Ismail merupakan seorang yang taat. Begitu pula ayahnya, Ibrahim. Dengan modal ketaatan tersebut, Ismail pun menyatakan bahwa apabila memang mimpi itu adalah perintah Tuhan, maka dengan keyakinan teguh ia rela untuk dikorbankan. Pada saat Ismail ingin segera disembelih Ibrahim, pada saat itu pula Tuhan menggantikannya dengan ratusam ekor keledai (kambing). Kisah inilah yang menjadi embrio dirayakannya hari kurban (idul adha) untuk memperingati pengorbanan serta ketaatan Nabi Ibrahim dan Ismail, puteranya yang kemudian juga menjadi seorang Nabi. Di samping itu, idul adha juga bertepatan dengan dirisalahkannya ibadah haji di tanah suci Mekkah. Apa hikmah dari peristiwa ini?
Hari raya idul adha yang dirayakan sekali dalam setahun oleh umat muslim di dunia merupakan ibadah yang dimaksudkan untuk memperingati kisah pengorbanan Nabi Ismail. Artinya, berkurban merupakan suatu perintah Tuhan yang harus dilakukan oleh umat muslim di dunia sebagai bentuk rasa syukur kepada Tuhan. Untuk itulah mengapa hari raya idul adha sangat identik dengan aktivitas menyembelih hewan ternak, baik berupa sapi maupun kambing dengan kadar tertentu yang telah disyariatkan dalam agama.
Hari raya kurban mengajarkan kepada manusia untuk bersyukur terhadap nikmat yang telah Tuhan anugerahkan. Disembelihnya hewan-hewan kurban yang selanjutnya dibagi-bagikan menunjukkan sikap solidaritas yang terkandung dalam perayaan idul adha. Sikap solidaritas memang harus terus ditumbuh-kembangkan dalam kehidupan manusia, sebab diakui atau tidak, sikap solidaritas ini sudah mulai mongering dalam kehidupan. Sikap solidaritas saat ini sudah mulai bergeser, di mana sikap ini hanya berlaku terhadap golongan serta kelompok sendiri, padahal, esensinya, sikap solidaritas tidak memandang suku, ras, agama, etnis, serta kelompok-kelompok tertentu. Sikap solidaritas harus diberlakukan secara menyeluruh yang dilandasi dengan rasa kebersamaan dan persatuan, dan hal ini merupakan falsafah bangsa kita.
Sikap solidaritas yang saat ini berkembang dalam kehidupan kita telah melanggengkan konflik di mana-mana. Tawuran di kalangan pelajar, kerusuhan di daerah-daerah, serta aksi pembunuhan melalui terror bom adalah sedikit dari contoh betapa sikap solidaritas di negeri ini mulai pudar.

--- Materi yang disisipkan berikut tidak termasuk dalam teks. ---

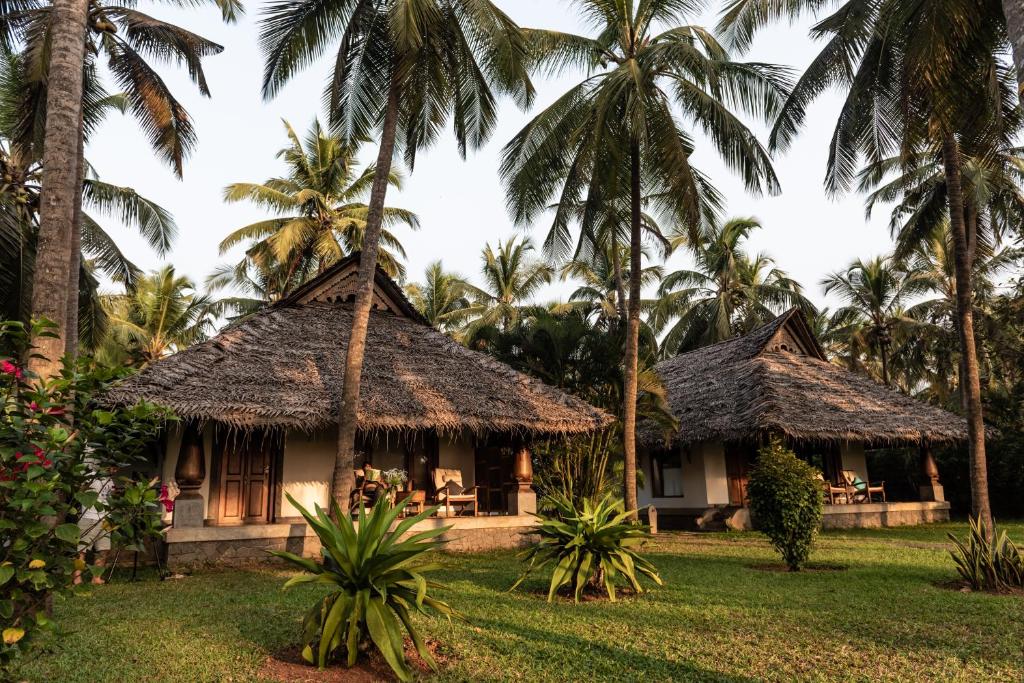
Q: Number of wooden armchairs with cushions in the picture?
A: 4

Konflik adalah cerminan sebuah negara yang tidak aman, damai, dan tentram. Konflik juga dapat mengancam kehidupan sebuah negara yang menggiring pada disintegrasi bangsa. Konflik terjadi bisa saja terjadi karena benturan kepentingan antar kelompok-kelompok tertentu, dan bisa juga terjadi karena sikap sentimen serta saling membenci antar satu sama lain. Pesatnya perkembangan sikap-sikap seperti ini telah meruntuhkan nilai-nilai persatuan dan kesatuan yang seharusnya dijunjung tinggi. Inilah akibat dari nilai-nilai pancasila yang mulai diabaikan.

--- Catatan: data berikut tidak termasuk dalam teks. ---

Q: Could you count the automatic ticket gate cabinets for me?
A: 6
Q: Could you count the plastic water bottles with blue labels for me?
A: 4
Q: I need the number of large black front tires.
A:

Terlepas dari itu, dengan dirayakannya hari idul adha diharapkan mampu merekonstruksi ulang sikap solidaritas antar sesama di bangsa ini tanpa memandang status, kedudukan, agama, ras, etnis, suku serta kelompok tertentu. Pengorbanan Ibrahim dan Ismail merupakan suatu bentuk ketaatan kepada Tuhan. Berkurban merupakan suatu bukti rasa syukur terhadap nikmat yang telah diperoleh, sedangkan pembagian daging hewan yang telah dikurbankan adalah wujud nyata sikap solidaritas terhadap sesama. Spirit inilah yang kita harapkan dapat diwujudkan melalui perayaan hari idul adha, sekaligus mengikis sikap sentimen, saling benci, bermusuhan, serta sikap tidak saling menghargai perbedaan. Dengan saling menghargai inilah hidup kita akan tentram, damai, aman dan sejahtera. Begitulah.